We stayed in the house for five years—we initially thought it would be forever, but as wonderful as it was to live there, it didn’t feel so wonderful to be so far from our families, all on the east coast. The pandemic was hard for everyone, and it was hard for us. We were fortunate in that no one close to us died of COVID, but during that time our 16-year-old chihuahua Berry passed away, and there was depression, along with worries about the future, wild fires in the summer that made the skies glow orange. I didn’t see my family for a few years, and didn’t meet my new niece in South Carolina until she was two years old. I learned that you can be in a beautiful place where the light hits golden, where there are few mosquitoes, where your heart feels impossibly tied to the land—both city and garden—but still feel an emptiness somehow.
We put our house on the market, and I threw myself into the garden, even though I knew I’d have to leave it. I gardened for us, to put flower arrangements on the table, but a part of me knew I was also gardening for the future owner, and I can’t say that my feelings were always generous. But I saved seeds from the annuals, taking some for us and leaving some for the new owner to grow on, if she wanted to. I even drew out a map for her to let her know which perennials were planted where. She probably thought I was crazy. I felt crazy. I just wanted the garden to live on somehow. Even if she tore everything up and started from scratch. I just wanted it to go on.
Who knows what else we would have done to the garden if we’d stayed. I know I was already scheming to put in some David Austin roses, and probably would have tried to put in some fussily romantic and old-fashioned trellis that would have been all wrong for the style of the garden, which we’d designed very straight and orderly to complement the boxy, midcentury-era house.

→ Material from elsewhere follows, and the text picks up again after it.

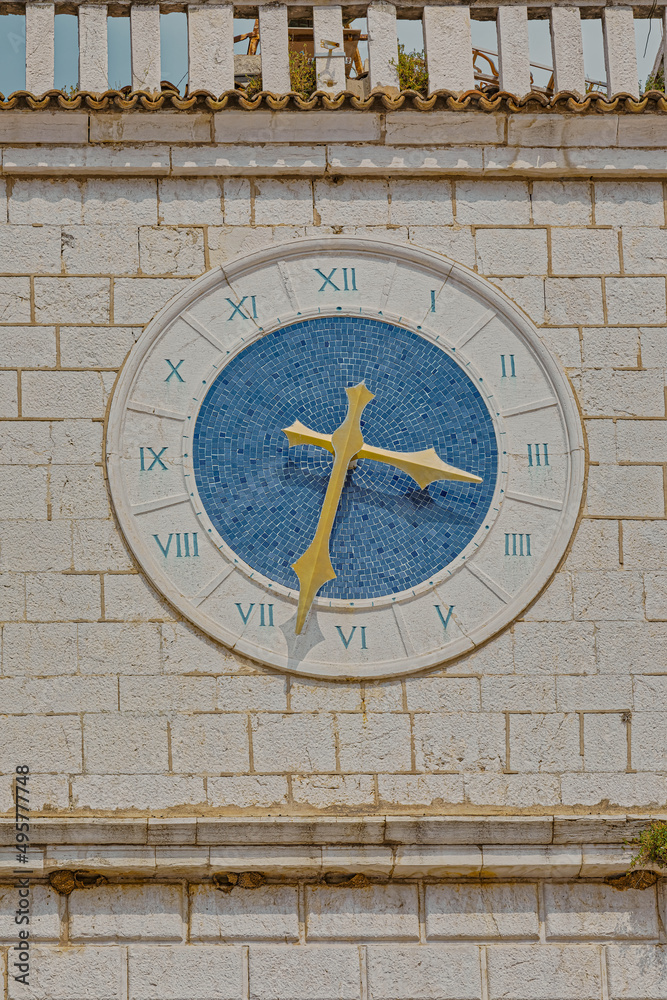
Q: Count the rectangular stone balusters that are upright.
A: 11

When we left I cried and said my goodbyes, packing up the saved seeds to take with us. I didn’t know where we were going, but I knew that there would be a new garden of some kind, and that maybe I could bring a little bit of the old one with me. Last year I sowed some of the seeds I’d collected from a blue scabiosa and a white nicotiana I had bought from Portland Nursery, and it was wonderful to see the flowers blooming in my parents’ and sisters’ yards in South Carolina. And this year I’ve already planted the same blue scabiosa seeds here, as well as sweet pea seeds I’d saved. So if all goes according to plan, a little bit of the Portland garden will be growing here in Brooklyn, too.
Garden Notes:
Portland Nursery: Looking back, I know I was spoiled to be able to have it as my local nursery. They had pretty much everything, from perennials to vegetable starts, but my favorites were the interesting flower annuals, usually grown by small cut flower farmers in Washington.
My favorite Portland garden inspiration Instagram account: @somemelodiousplot. Somehow I made it eight years in the Rose City without buying a rose bush; was I just being a contrarian and did roses seem too obvious to grow? Anyhow Jennifer’s Instagram of her beyond lovely, rose-filled cottage garden showed me the errors of my ways, and I ordered a David Austin rose as soon as I knew I’d have a place to put it.

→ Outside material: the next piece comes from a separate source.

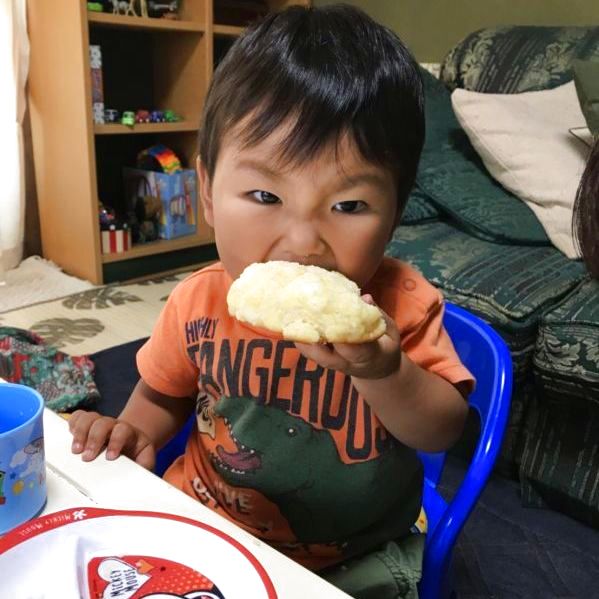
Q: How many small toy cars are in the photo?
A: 5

And not mentioned in this post at all, but I bought a clematis at the Rogerson Clematis Garden during the last summer I was in Portland, and sadly had to leave it behind. But if you’re in the market for a clematis and live anywhere close, please go! The volunteers working at the sales are super knowledgeable and even pronounce “clematis” the British way.
What a lovely tribute to your Portland garden - made me a little emotional! I am right there with you - very influenced by Floret (I spent a lot of time with my dad photographing snow geese in Skagit Valley WA) and a Portland Nursery devotee. It's a special place for sure, but COVID sure did lay bare that family and friends nearby was something many of us took for granted. You can always come back and visit, it will be here - though not as charmingly Portlandia-ish anymore I'm afraid.